Segarra attended Aromas before she gave a keynote speech about intersectionality and accessibility of activities, including feminism and LGBTQ.
“Very quick example of that is like after I became a wheelchair user, my favorite gay bar in my city is no longer accessible to me,” she said. “Because their best dance floor is on the second floor, and they don’t have an elevator, so there is no way for me to get there.”
Segarra said the number of accessible places for disabled people has not increased in her town, even though she has spoken up for years.
“My message is always just consider people who hold place within several diverse communities and be considerate of disabled activists, disabled people and their oppressions as well as how you can participate in order to create a more accessible environment for other people," Segarra said.
Toni Saia, a program coordinator of the Disability Cultural Center, said they decided to collaborate because Segarra has an intersectional background as a disabled, queer, Latinx woman. She advocates for causes that represent both the DRC and Guerrero Student Center.
“I think the goal of cultural center work across campus is to collaborate and create safe and welcoming spaces for all students,” Saia said. “There are students from all walks of life that experience different identities, different cultures, different experiences that may benefit from having joined events … so this might be a good place where they feel comfortable.”

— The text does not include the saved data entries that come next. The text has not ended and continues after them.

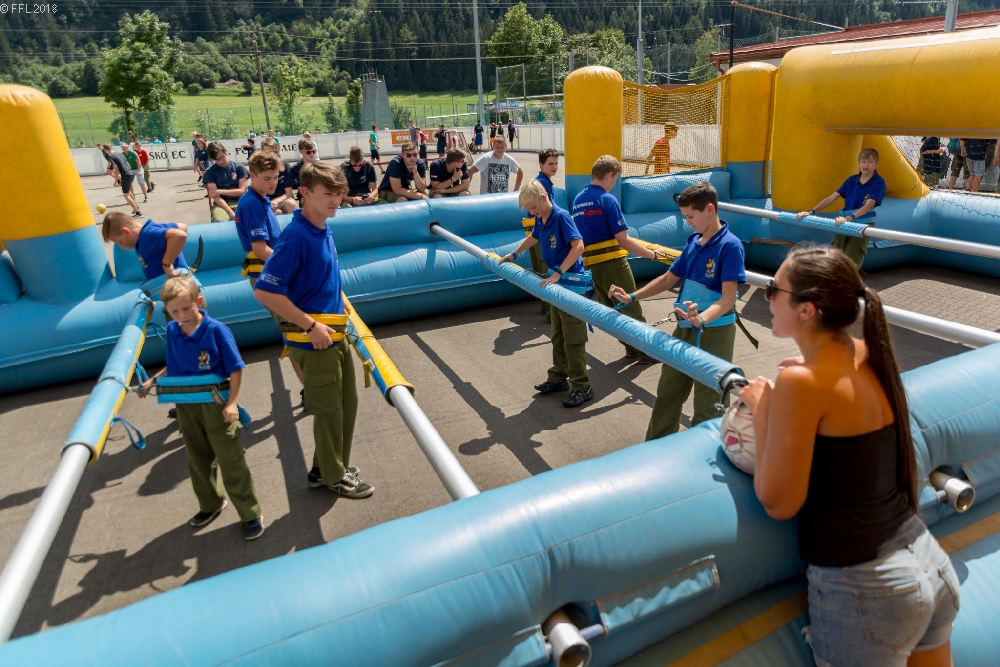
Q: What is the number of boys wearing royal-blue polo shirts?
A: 9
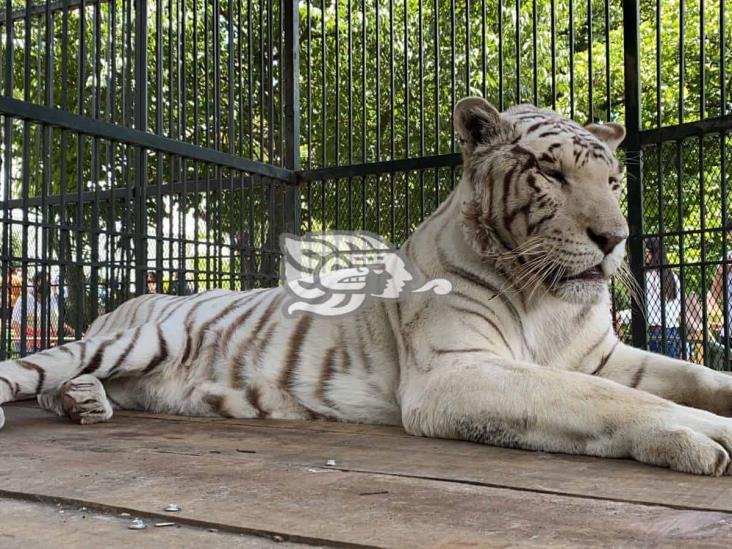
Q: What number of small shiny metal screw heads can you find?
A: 3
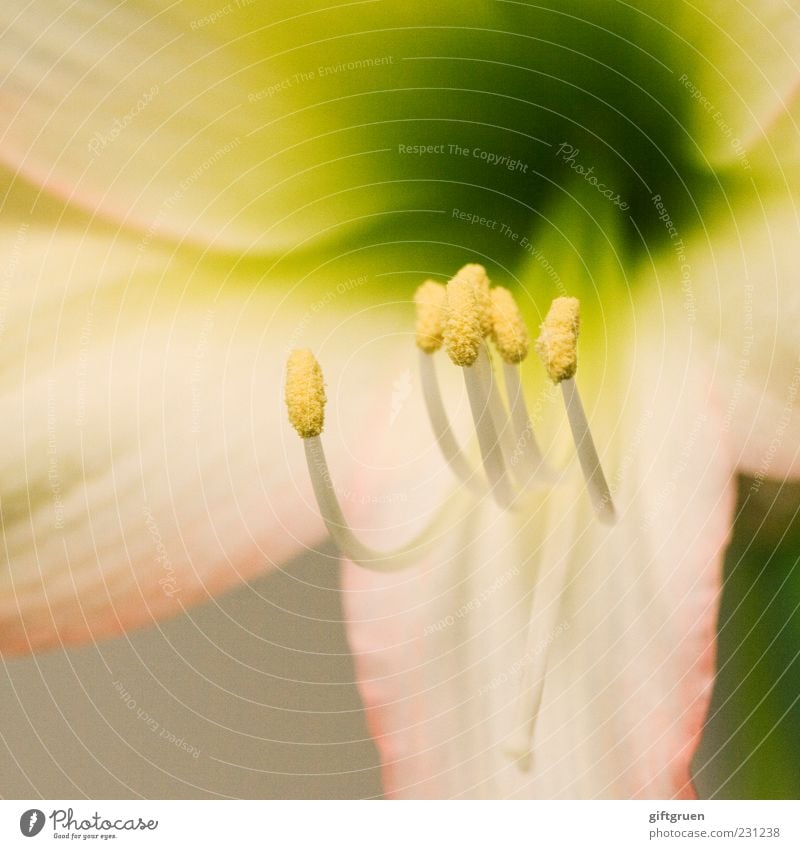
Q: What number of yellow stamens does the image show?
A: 6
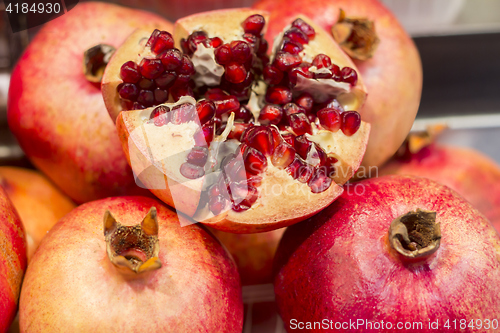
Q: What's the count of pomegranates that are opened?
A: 1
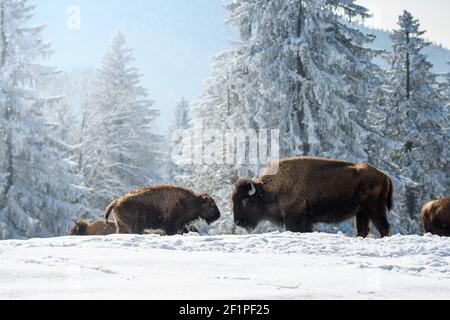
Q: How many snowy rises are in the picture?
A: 1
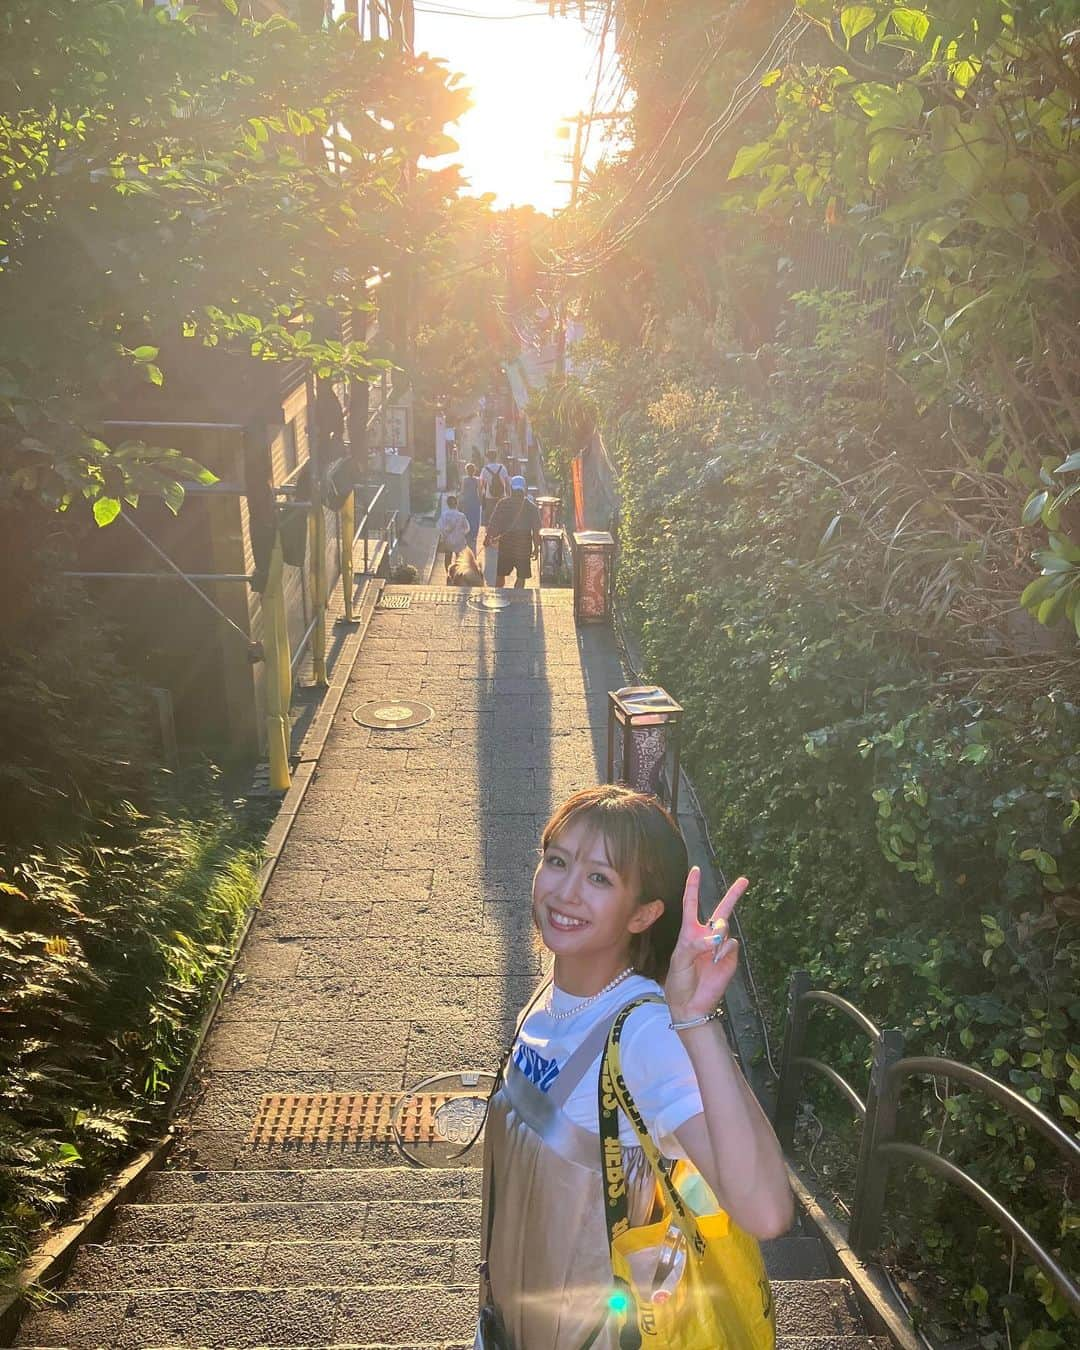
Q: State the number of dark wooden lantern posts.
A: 4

Saia said cultural centers should provide a space to share experience and build communities for students.
Andra Soria, a coordinator for the Guerrero Student Center, agreed.
According to Soria, Aromas is the most popular event by Guerrero Student Center and has served food and connected students for over 15 years.
For Aromas, abuelas, grandmothers in Spanish, in the Tucson community cook homemade meal for students every third Thursday of the month at the Cesar Chavez building at 12-1:30 p.m.
Many of the abuelas are UA alumni and who are ready to give advice if students need it.
“The goal of the program is to make students feel like they have at home with their family on campus, because a lot of them are far away from their family and far away from their home,” Soria said.
Jorge Mendoza, a mathematics student who has participated in Aromas for years, said Aromas is for marginalized communities on campus and welcomes everyone.
He said he has enjoyed attending the event to have conversations with friends who are closer to his identity. The cultural centers have provided a safe place where he can be himself, Mendoza said.